Por Geoffrey Smith, da Investing.com – As discussões internacionais raramente são harmoniosas, e qualquer tipo de discussão sobre impostos é ainda menos.
Mas a vontade dos EUA de voltar a entrar em uma discussão global sobre o fim da competição fiscal prejudicial atingiu um ponto forte. Isso ainda pode terminar em uma redistribuição significativa da receita para os governos e para os acionistas privados.
Para muitos, tal acontecimento parece tardio: as empresas multinacionais em particular conseguiram reduzir suas taxas efetivas de impostos de forma consistente nas últimas quatro décadas, fortalecendo sua vantagem competitiva contra empresas menores onde quer que operem. A tendência assumiu dimensões grotescas à medida que, especificamente, a nova geração de gigantes digitais habilmente desviou a maior parte de seus lucros para jurisdições de baixa tributação, esvaziando a base tributária de estados ao redor do globo.
Nos últimos 40 anos, a taxa de impostos pagos pelas empresas caiu quase continuamente – de mais de 40% em 1980 para cerca de 24% em 2020, de acordo com a Tax Foundation, um think-tank com sede nos EUA.
"E daí?", outros dizem. Um sistema tributário leve e flexível foi essencial para sustentar um crescimento sem precedentes no comércio e no investimento transfronteiriço global que tirou centenas de milhões da pobreza naquela época, criando empregos em novas indústrias à medida que as mais antigas morriam.
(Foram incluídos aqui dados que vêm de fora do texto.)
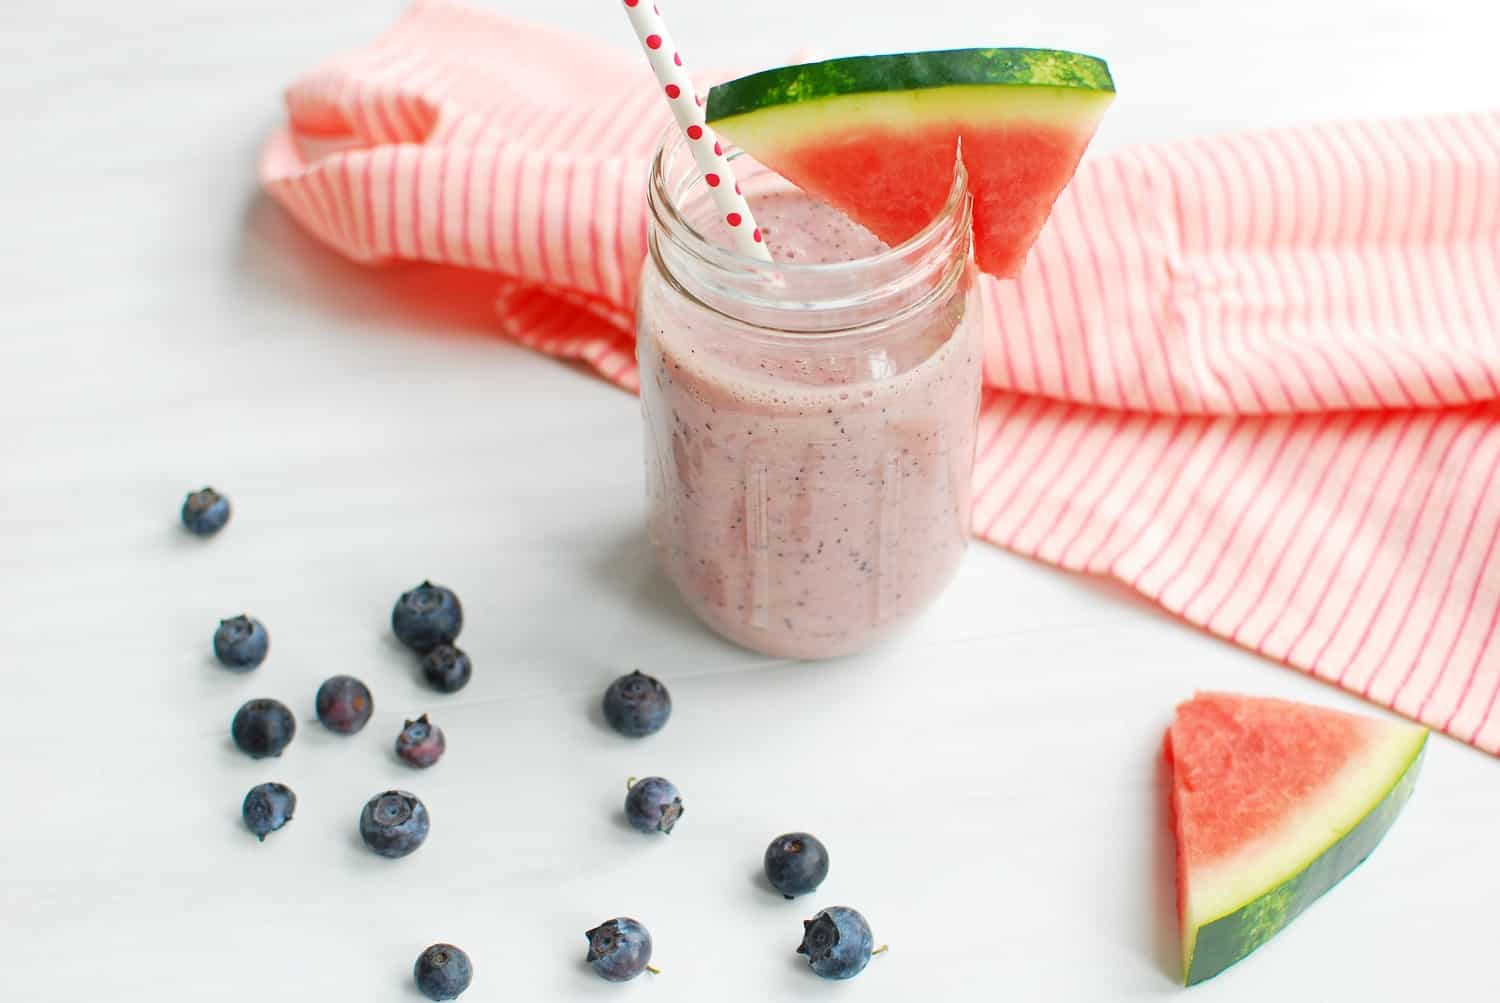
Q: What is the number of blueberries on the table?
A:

É claro que não há uma maneira única de reconciliar todas as perspectivas conflitantes envolvidas no debate. No entanto, as ideias lançadas na semana passada por Janet Yellen de um imposto mínimo global – calorosamente recebidas pelos ministros das finanças globais na reunião de primavera do Fundo Monetário Internacional – tornam muito mais provável que uma disputa destrutiva sobre a tributação das empresas, que vem se formando desde a última crise financeira, possa ser evitada.
A proposta de Yellen se baseia no que a administração anterior dos EUA implementou em 2017, quando Donald Trump persuadiu a America Inc. a repatriar trilhões de ganhos não tributados escondidos no exterior cobrando um imposto de apenas 10,5% sobre eles.
Ao mesmo tempo, a administração Trump cortou a taxa de imposto estatutária dos EUA e encerrou um punhado de isenções. A mudança foi um combustível de foguete para o mercado de ações, permitindo que as empresas recomprassem centenas de bilhões de dólares em ações (elas estavam menos interessadas em usá-las para seu propósito declarado de aumentar o investimento).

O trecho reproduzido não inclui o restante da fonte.